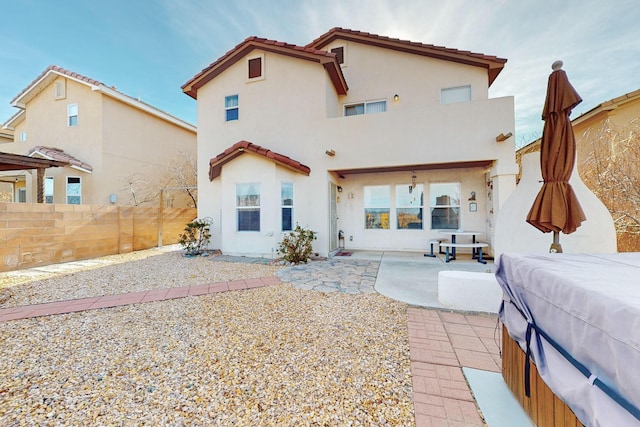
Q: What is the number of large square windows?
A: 3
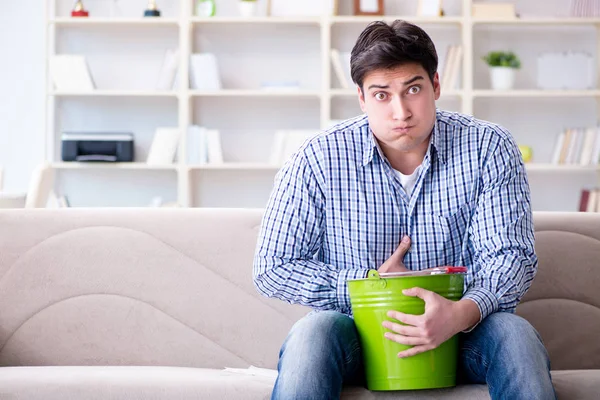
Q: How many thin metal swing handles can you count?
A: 1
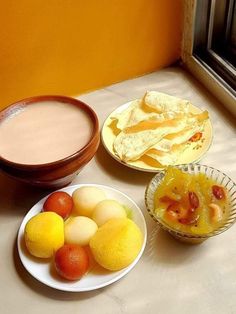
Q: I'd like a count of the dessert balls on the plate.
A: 7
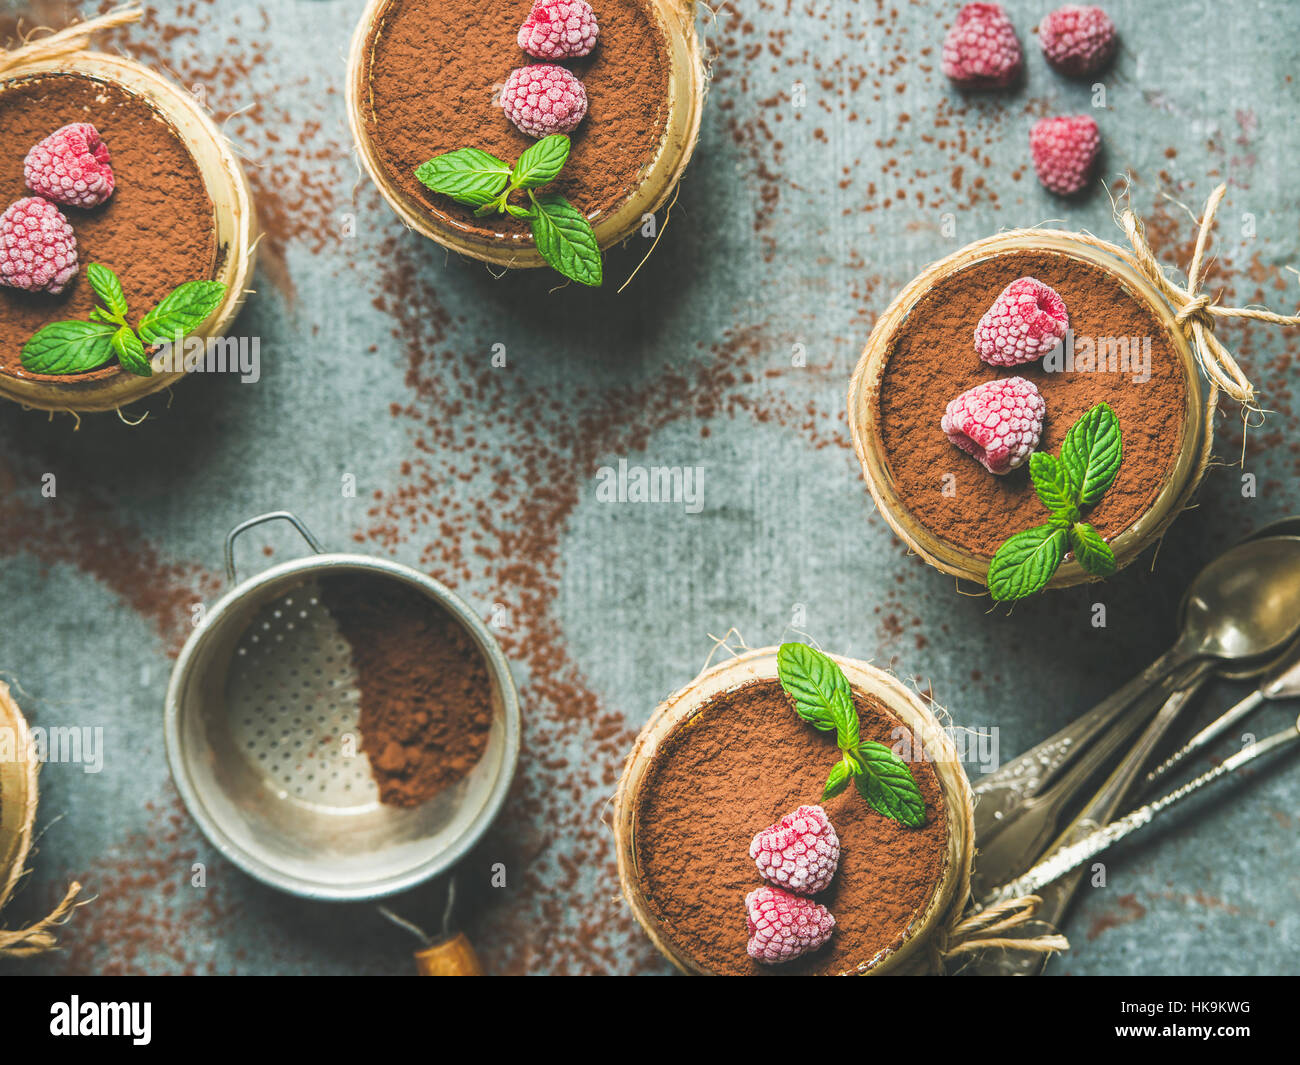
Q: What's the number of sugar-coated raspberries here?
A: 11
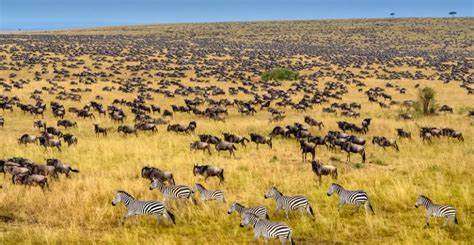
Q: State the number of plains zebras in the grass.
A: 8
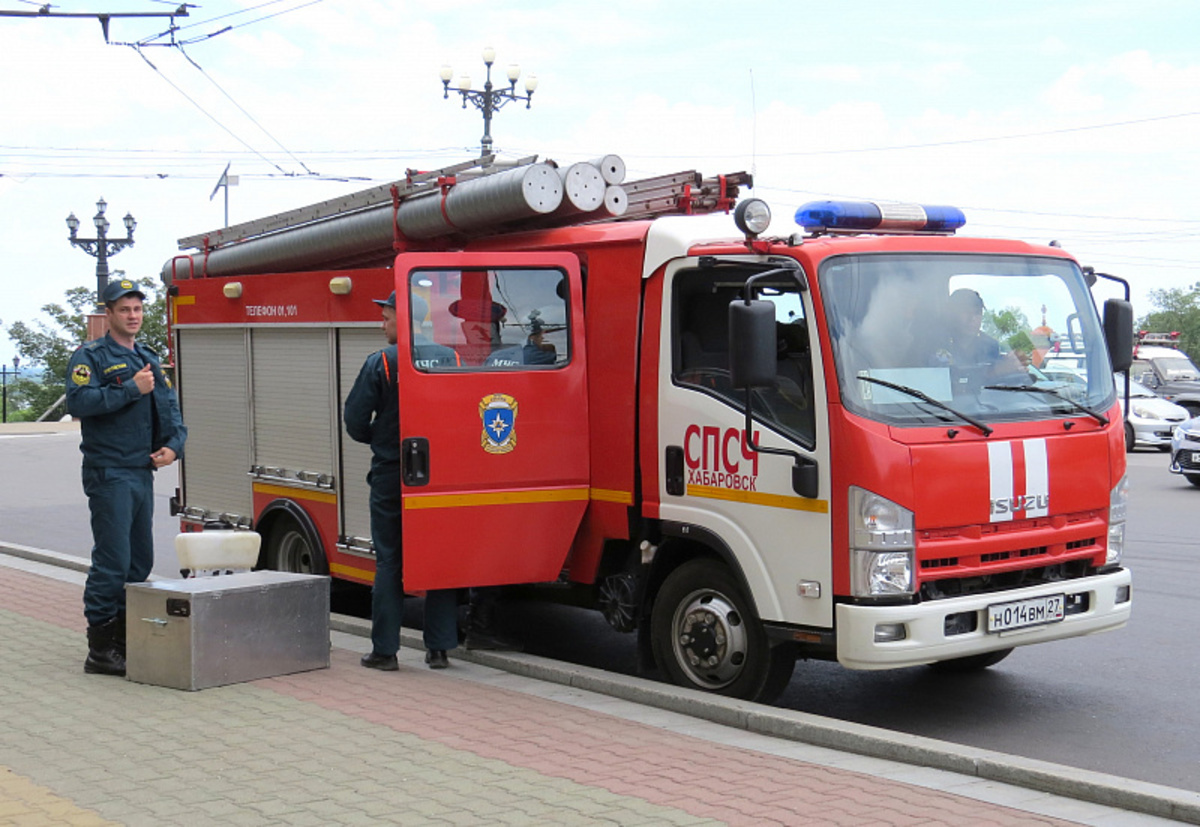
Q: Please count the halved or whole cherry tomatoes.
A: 0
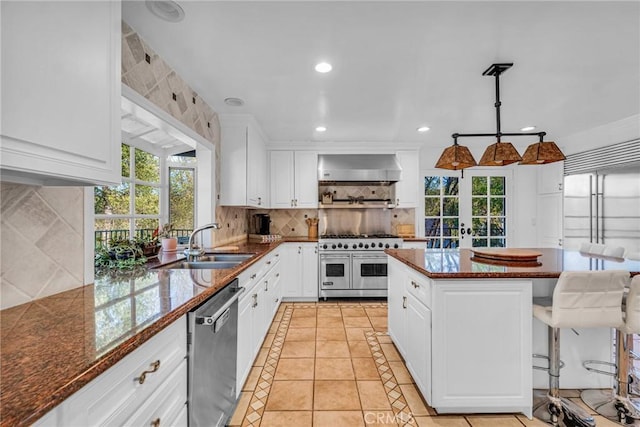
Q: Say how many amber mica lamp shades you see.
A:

## TASK PROMPT:
Bring together every line in the entries that holds the string "What".

## RESULT OF THE TASK:
Q: What is the number of large square windows?
Q: What's the number of sugar-coated raspberries here?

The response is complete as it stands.